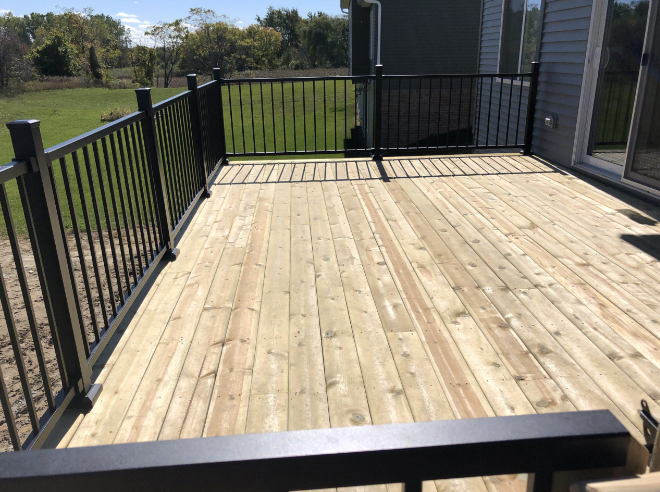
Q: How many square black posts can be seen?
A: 6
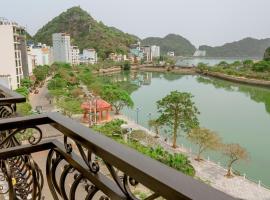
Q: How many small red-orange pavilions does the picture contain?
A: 1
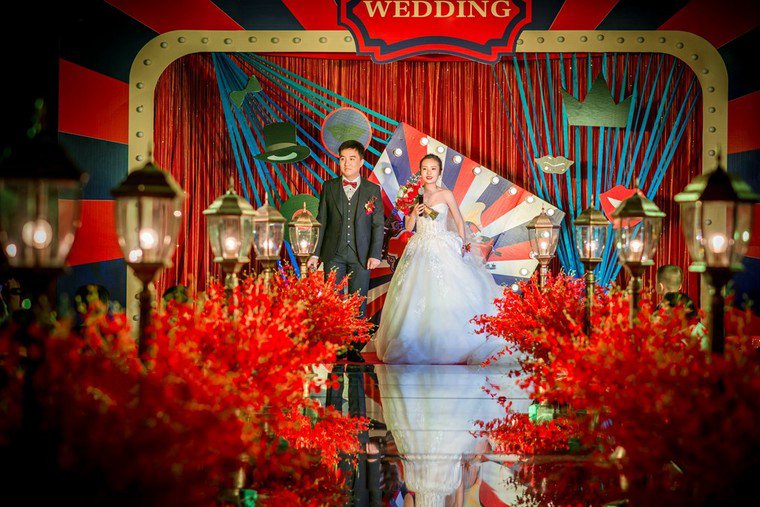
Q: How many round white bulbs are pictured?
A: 14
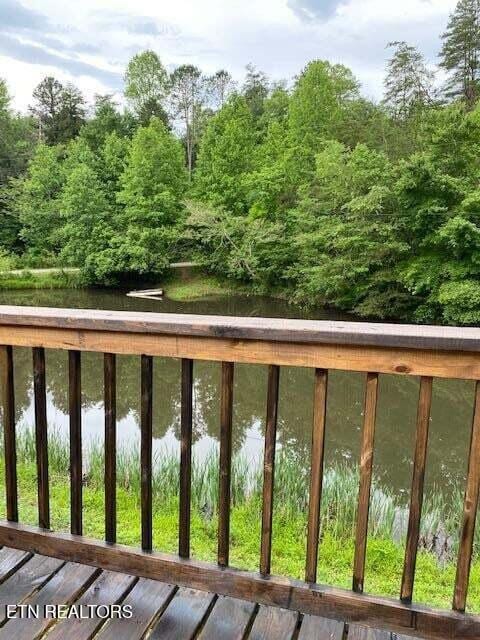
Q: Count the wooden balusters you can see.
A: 12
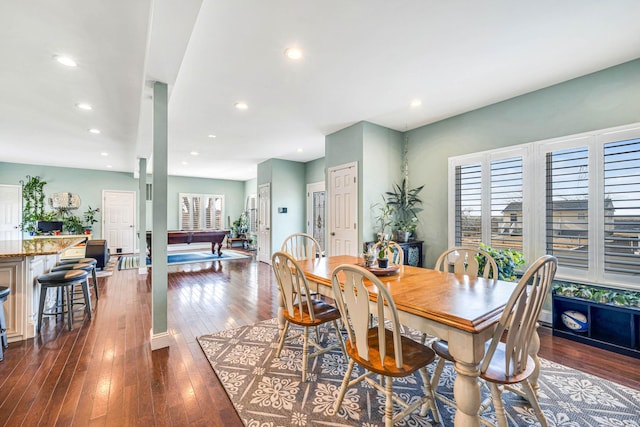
• • • • • • •
Where a line above holds the string "many", copy that line.

Answer for this exercise:
Q: How many square black posts can be seen?
Q: How many small red-orange pavilions does the picture contain?
Q: How many round white bulbs are pictured?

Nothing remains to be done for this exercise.